Here’s the automation I utilize to welcome brand-new trainees to my Style Pitfalls course. There’s a couple of things going on here: The automation sends out all contacts a “welcome e-mail ().” The automation validates that it’s not Friday. If it’s not Friday, the automation waits until it is Friday. At 11am, it sends out a “pump up” e-mail to get the trainees prepared for next week’s course, and motivate them to share it with friends.
The contact will begin getting lessons the following Monday early morning. If it is Friday and after 7pm, the contact missed enrollment for next week’s class. They’ll get the pump up e-mail the following Friday early morning, and lessons the Monday after that. It was difficult for me to automate this with MailChimp.
When I run a webinar, I do not wish to send out the exact same email to everyone on my list. I want to send them the appropriate e-mail for their level of engagement – . . Here’s the automation I use to promote an evergreen webinar: First it confirms that they haven’t already purchased the item I pitch in the webinar.
Then it sends out a series of e-mails to get them thinking about the webinar, and to encourage them to register. If they sign up, they immediately struck the “Objective” towards completion of the webinar, and the automation ends. If they do not sign up, they get contributed to an automation promoting a rebroadcast of the webinar. .
This enables me to tailor my messaging, in other automations, based upon the contact’s engagement with the webinar. Here’s the WebinarJam integration panel: I can add tags based upon whether the contact signed up, participated in, missed, or based upon for how long they remained in the webinar. These tags can then trigger automations within ActiveCampaign.
It costs me cash, and it makes it most likely that my emails go to spam or Gmail’s promotions tab. Individuals who do not open my e-mails make it harder for other e-mails to get to individuals who actually want them! The “Pro” strategy of ActiveCampaign has actually lead scoring built in.

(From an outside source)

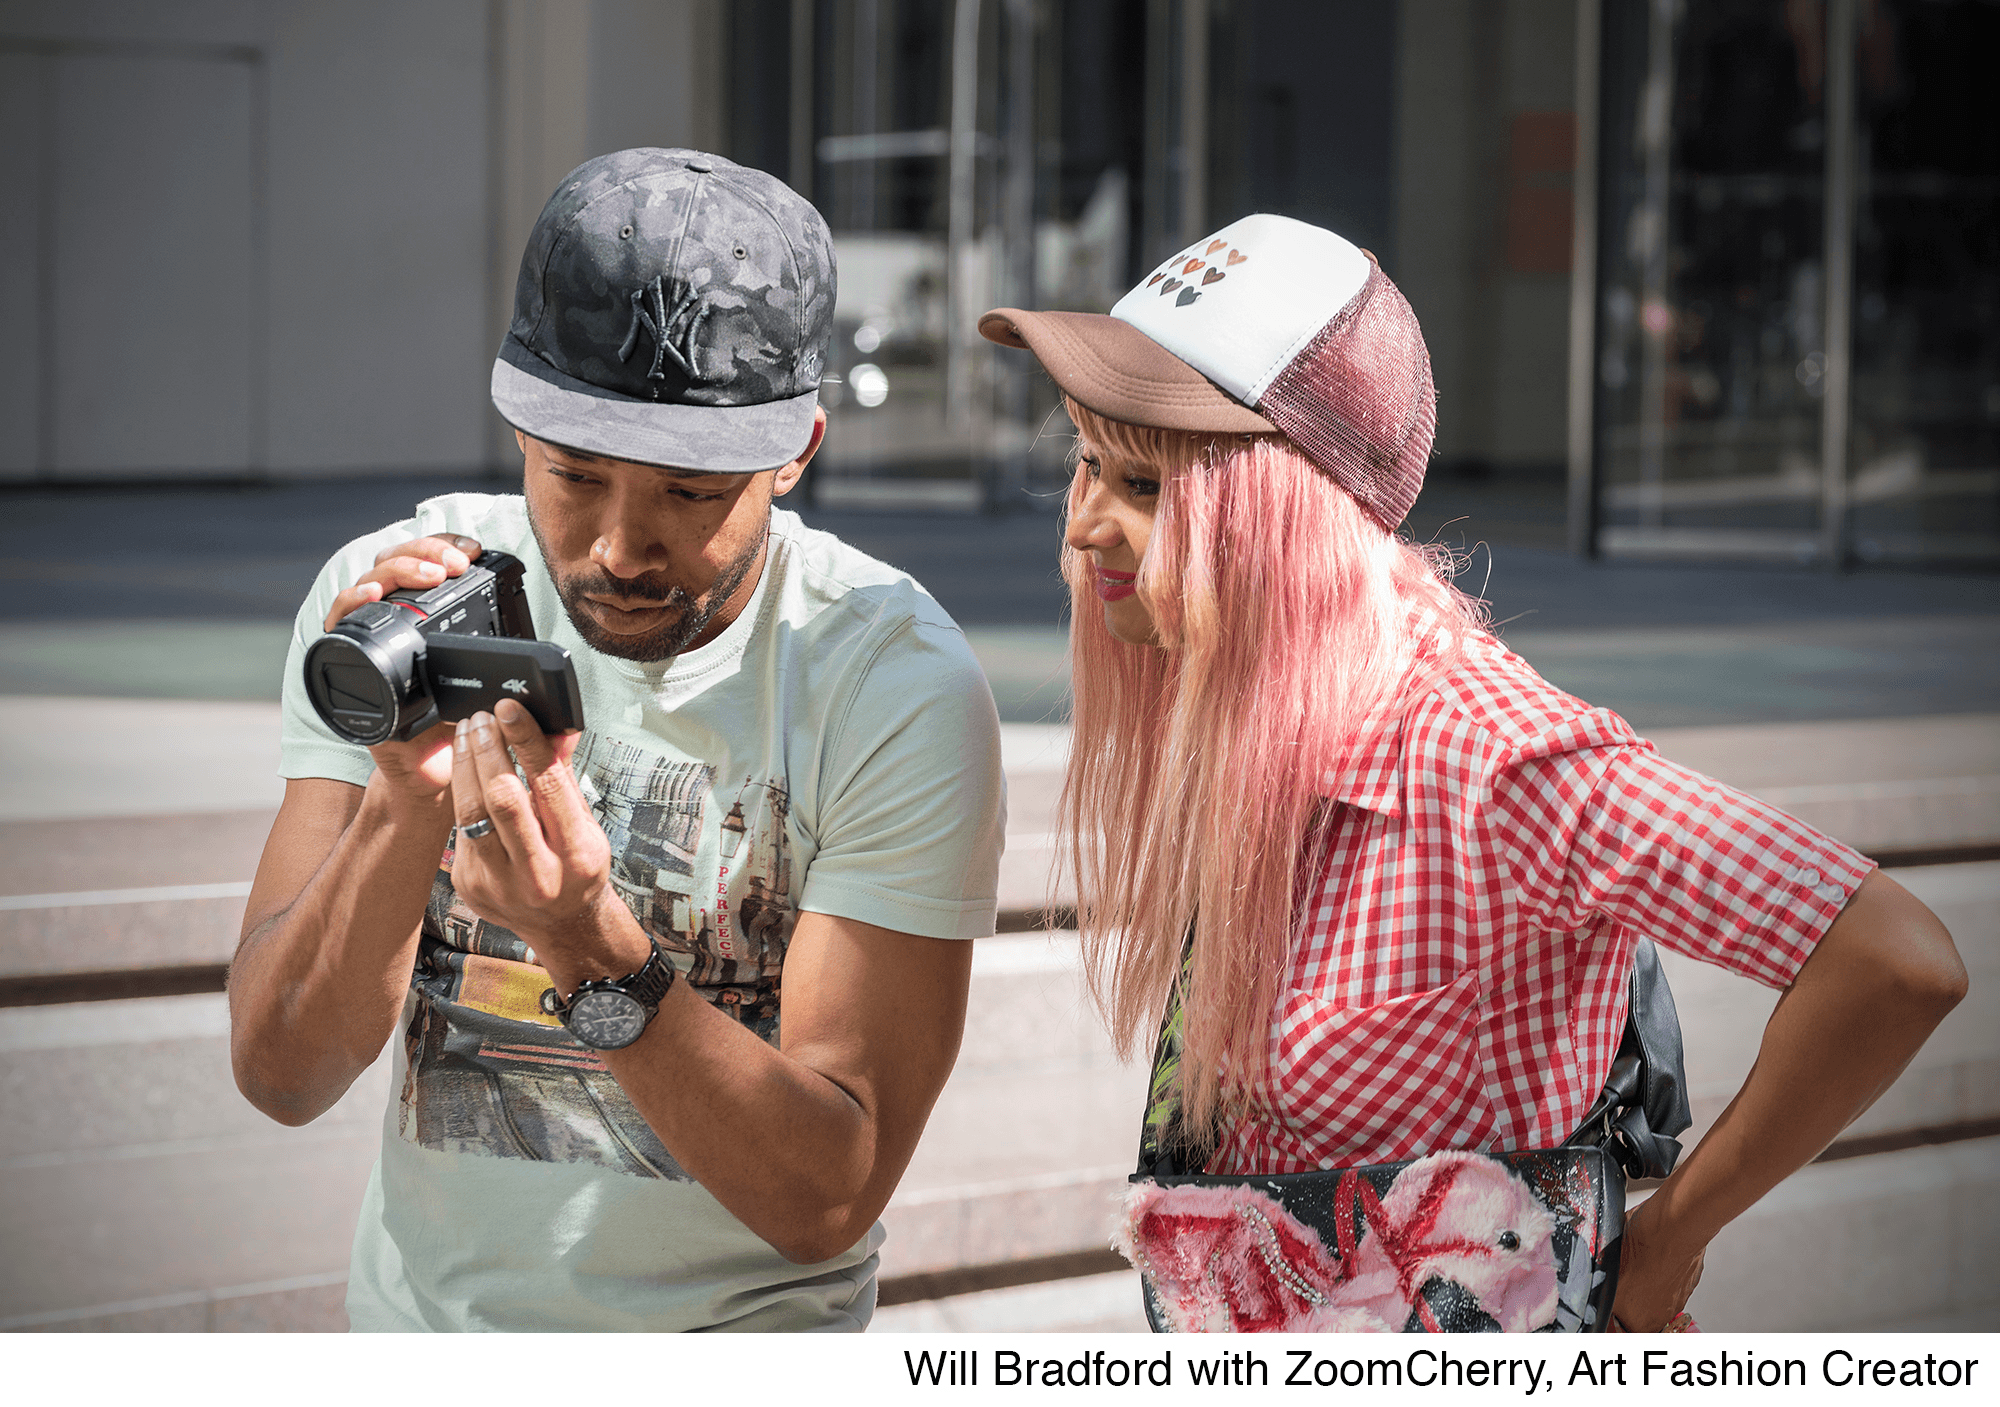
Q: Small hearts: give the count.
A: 9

Here’s an automation I received from ActiveCampaign’s library of automations, which I utilize to inform which contacts aren’t engaging with my e-mails. When a contact subscribes, this automation includes a “0 days” tag. As time passes, it includes new tags for 7 days, one month, 60 days, etc Each time they open an email, a separate automation removes them from this automation, gets rid of all of those tags, and starts this automation over again.
This automation can be frustrating initially, and this is one of those cases where I wish ActiveCampaign had a more out-of-the-box option. But, because you can do anything with ActiveCampaign, in some cases you have to construct things from scratch. ActiveCampaign has a choice to erase inactive customers, which I do not advise.

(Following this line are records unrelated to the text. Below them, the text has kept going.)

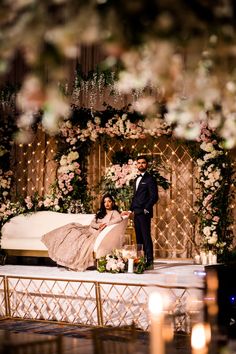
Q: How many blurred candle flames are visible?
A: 2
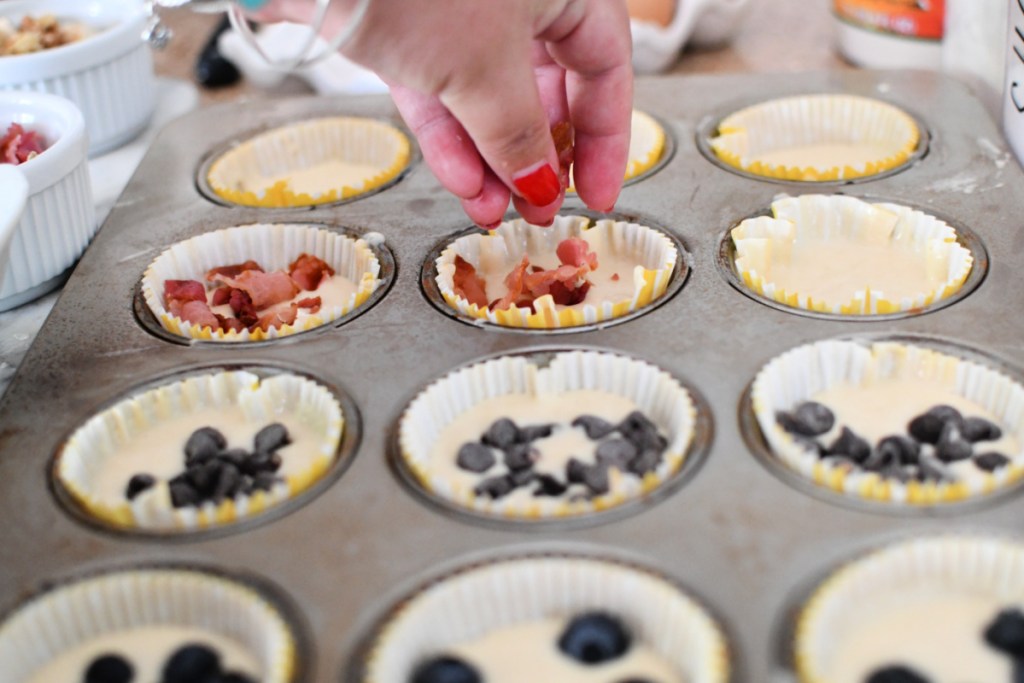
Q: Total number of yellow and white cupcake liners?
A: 12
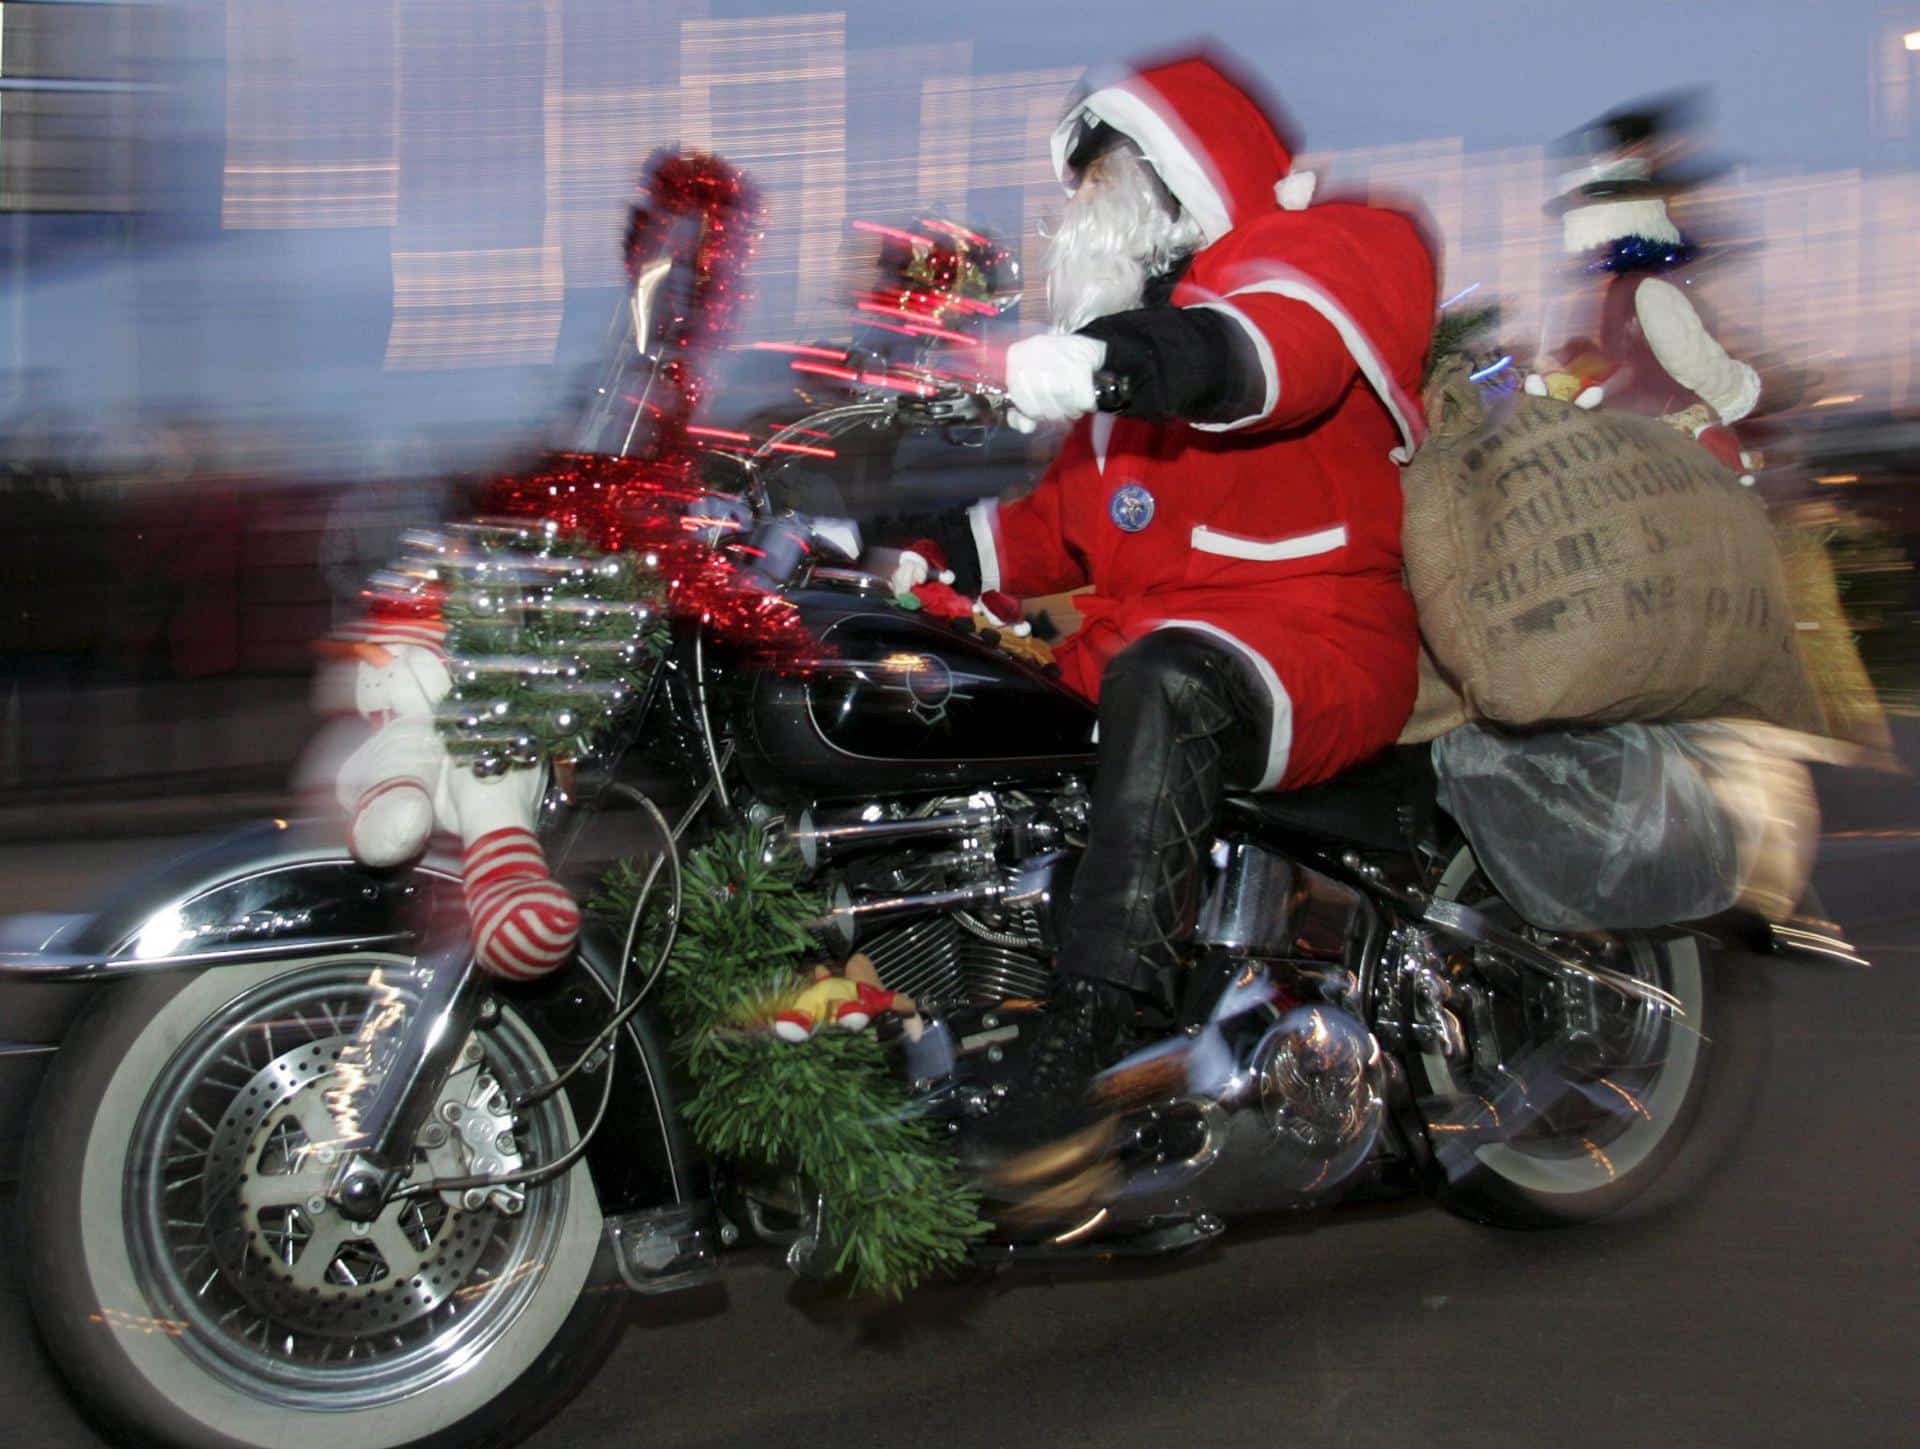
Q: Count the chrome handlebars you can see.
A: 1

Some customers don’t have actually tracking switched on, so their opens aren’t taped. Others still desire to be subscribed but have actually been busy. Here’s my reactivation sequence: I send out one email asking if they still wish to be subscribed, and briefly explaining why I keep my e-mail list tidy. In one week, I send them another email (if they currently clicked the confirmation link in the previous e-mail, they’ve already been removed from the automation using a different automation) – .
The automation then unsubscribes them. My e-mails also have a link to a kind where they can enter their e-mail address to let me know that they do not have tracking allowed. This type adds a tag that I use to filter those contacts out. . I used to add this tag when they clicked on a link, but when individuals don’t have tracking on, it makes those links not work so dependably! I just send a basic “do you still desire my e-mails?” confirmation.